Game 5 was the first time in the series the team that scored first did not win. Vladimir Tarasenko put St. Louis up early with his playoffs-leading sixth goal, and the Blues were up 8-0 in shots before momentum abruptly shifted. Marco Scandella scored on a shot from the top of the left circle that goalie Jake Allen couldn't handle, the puck popping out of his glove and into the net.

The Blues outshot the Wild 12-3 in the first period, but the score was tied and Minnesota gained momentum over time.

Dubnyk instilled more confidence when he twice stoned Alexander Steen in the second period, kicking his pad into the air to bat away one close chance.

"The fireworks were going off in the building," Wild coach Mike Yeo said. "Obviously, when you're on the bench your heart kind of sinks. All of a sudden, you're going down the other way on the rush. It's a big lift for your group."

The Wild were resilient, shaking off the 6-1 Game 4 rout at home, and now it's the Blues' turn.

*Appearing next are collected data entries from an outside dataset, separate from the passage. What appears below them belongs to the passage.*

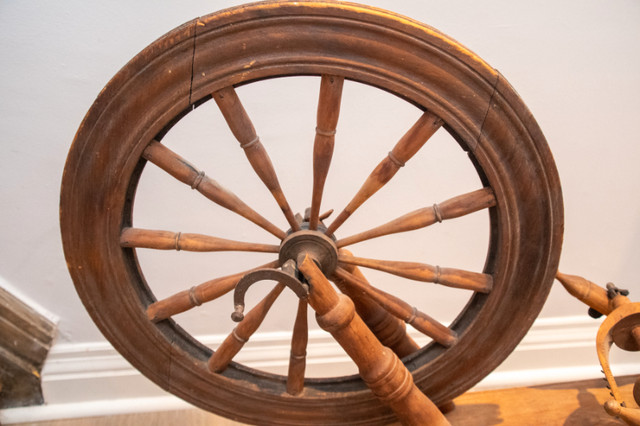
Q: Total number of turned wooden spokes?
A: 11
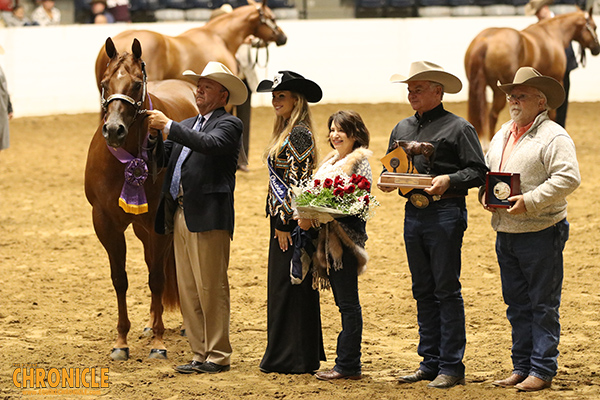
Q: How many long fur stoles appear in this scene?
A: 1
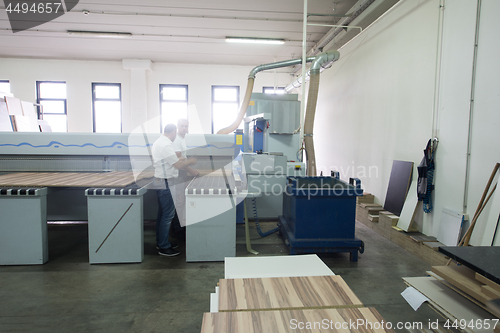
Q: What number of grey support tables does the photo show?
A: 3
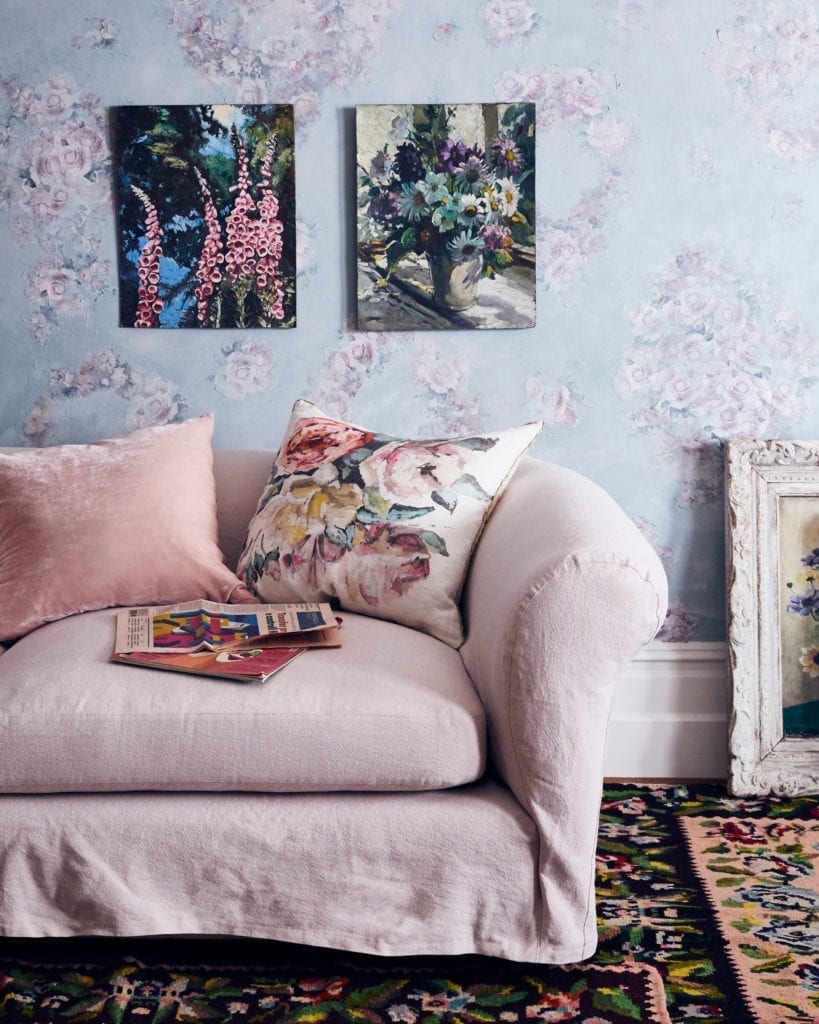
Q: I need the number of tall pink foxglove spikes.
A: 4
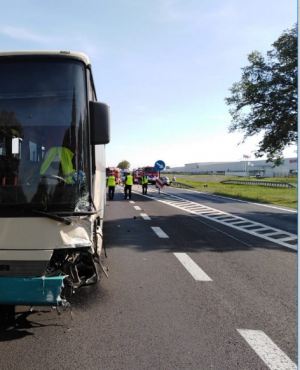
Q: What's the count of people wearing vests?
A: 3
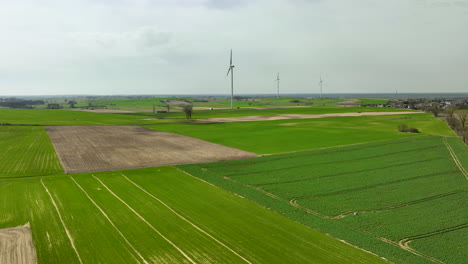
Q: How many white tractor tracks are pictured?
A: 4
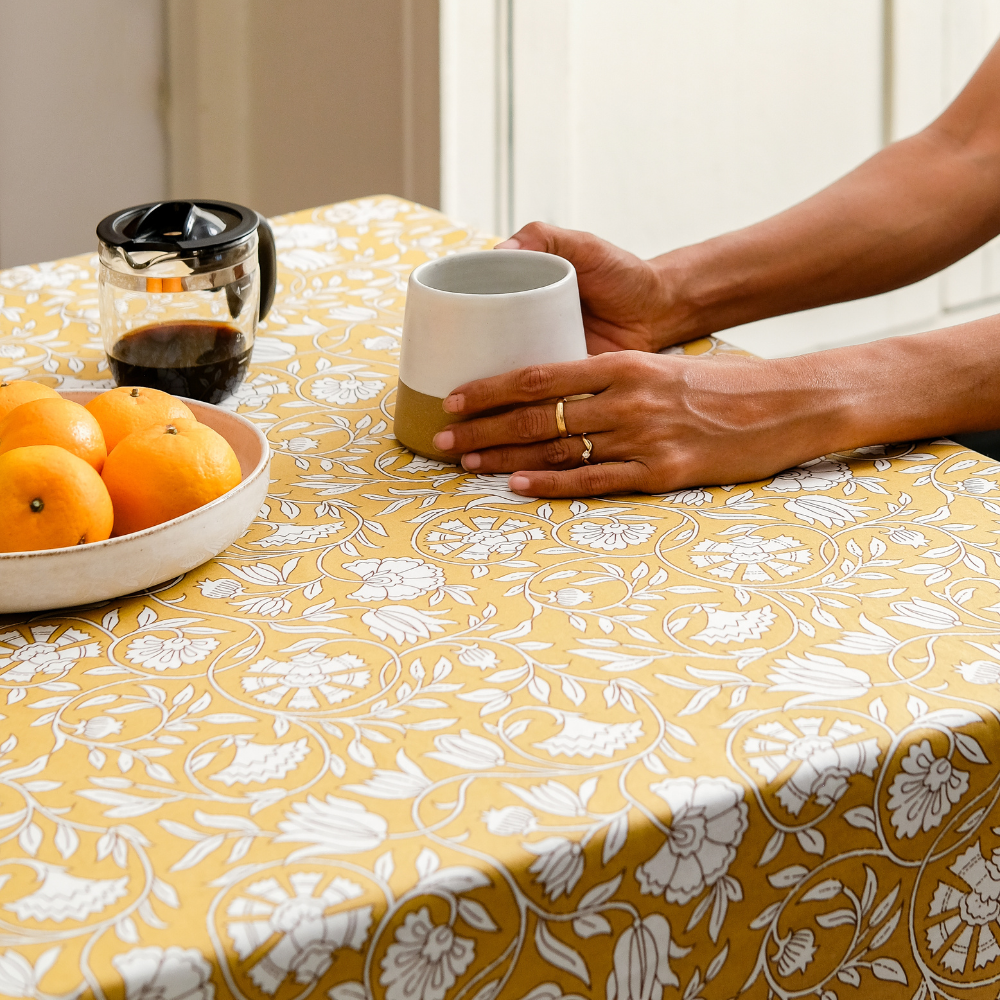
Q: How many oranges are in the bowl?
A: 5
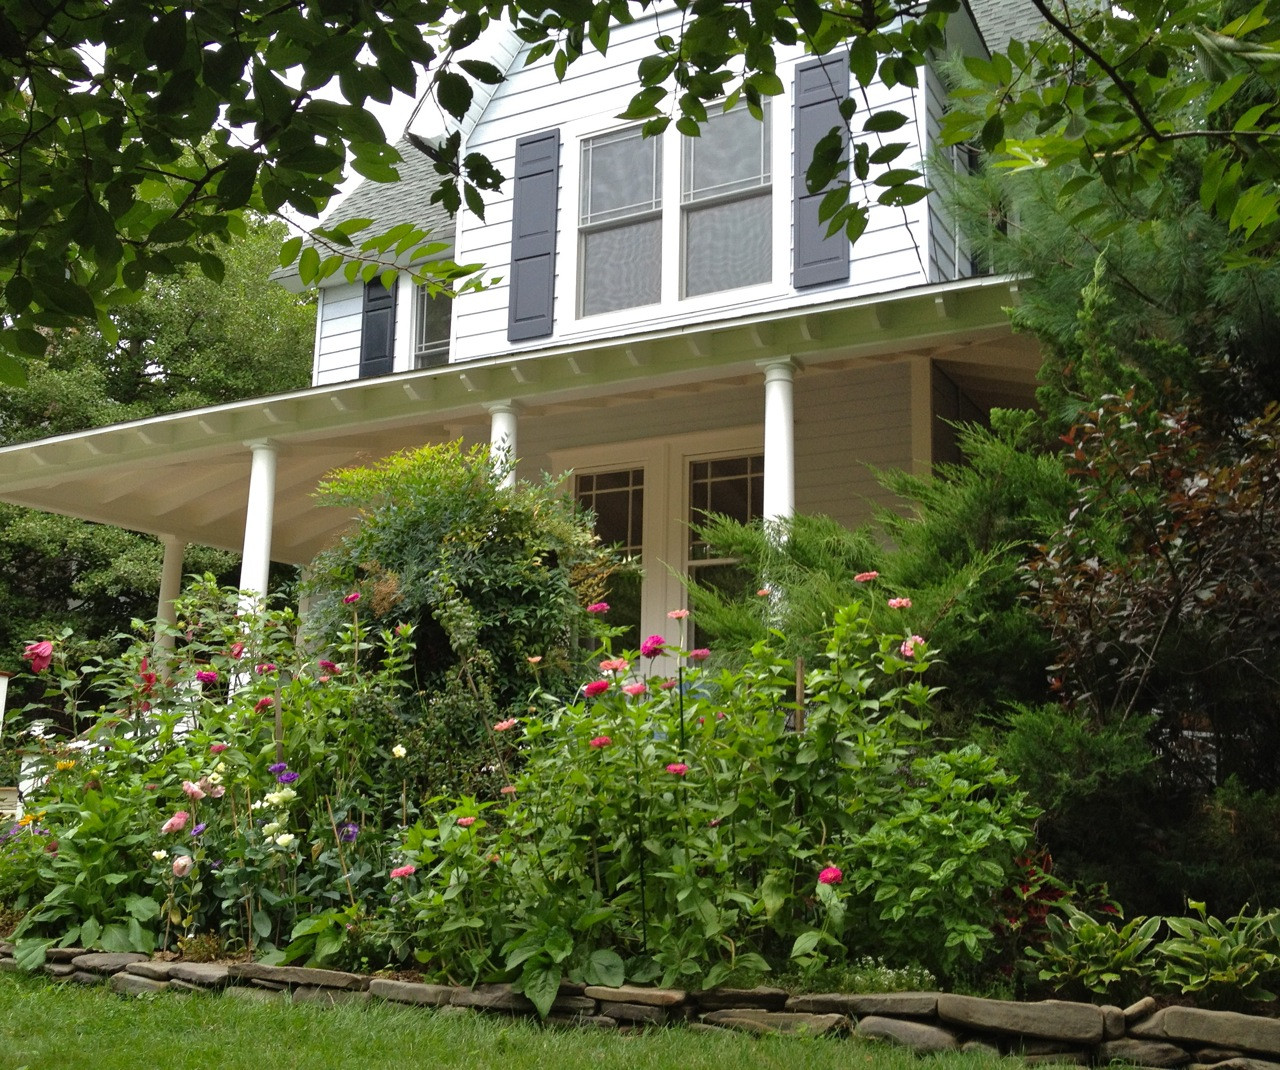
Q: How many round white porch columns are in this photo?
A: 4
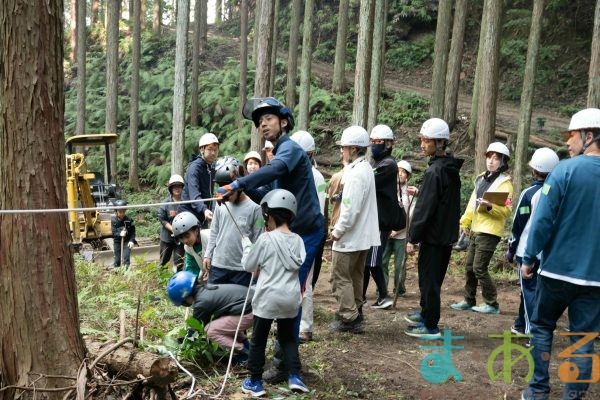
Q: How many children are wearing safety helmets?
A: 5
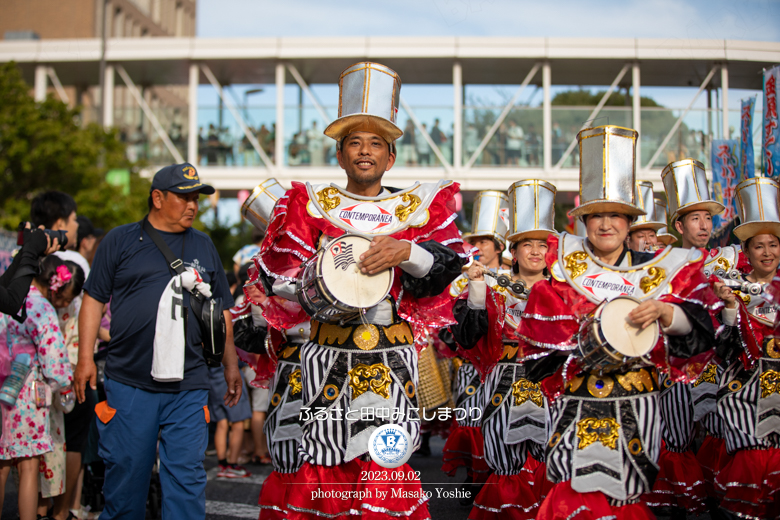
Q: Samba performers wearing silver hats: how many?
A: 9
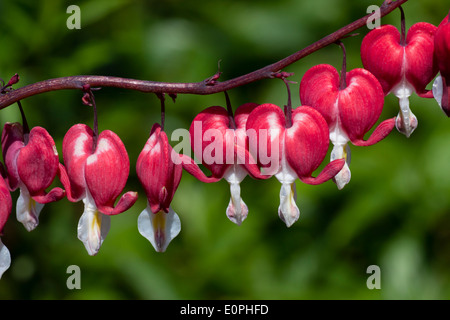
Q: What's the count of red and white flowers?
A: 9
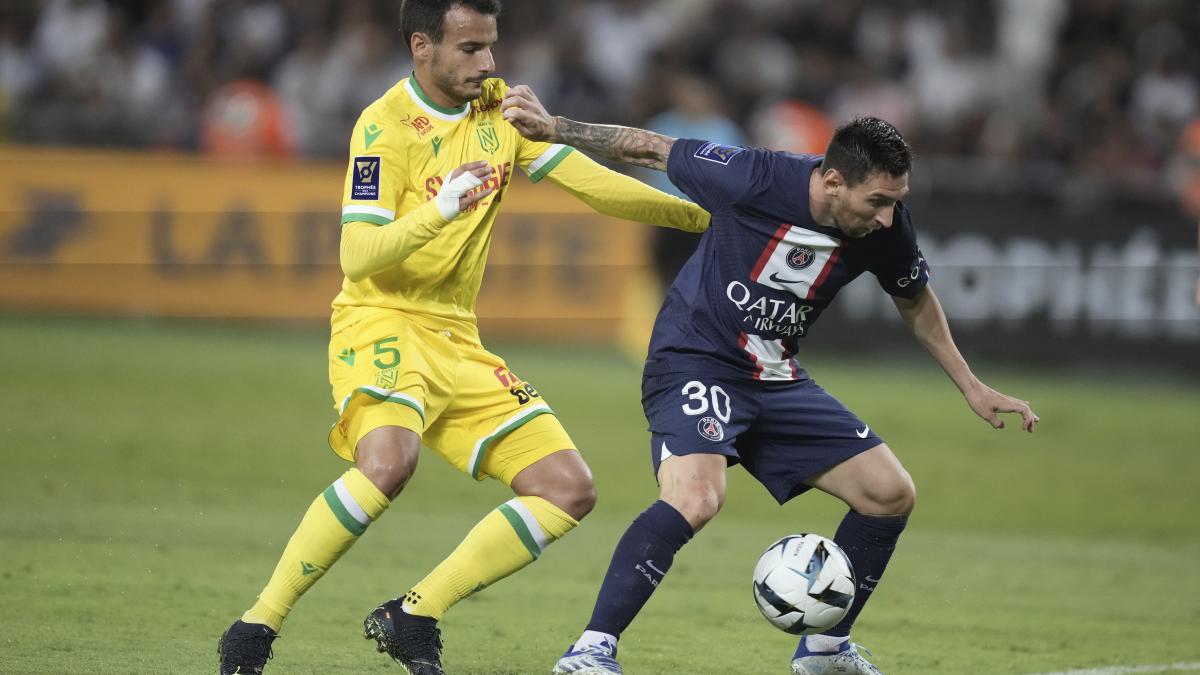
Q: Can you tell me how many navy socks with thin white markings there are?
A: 2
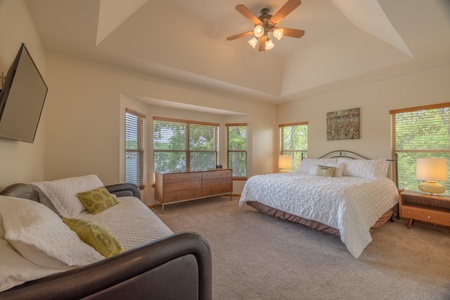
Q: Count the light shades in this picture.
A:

"We've still got two games to play," St. Louis defenseman Alex Pietrangelo said. "We're not going to hang our heads, we know we've got to play better. We'll take a hard look at ourselves and get ready for Game 6."

Since 1986, the Blues have lost 11 of 12 best-of-seven series when tied at two games apiece, with the lone victory coming in the first round in 2001 against the Sharks. Game 7 would be Wednesday in St. Louis.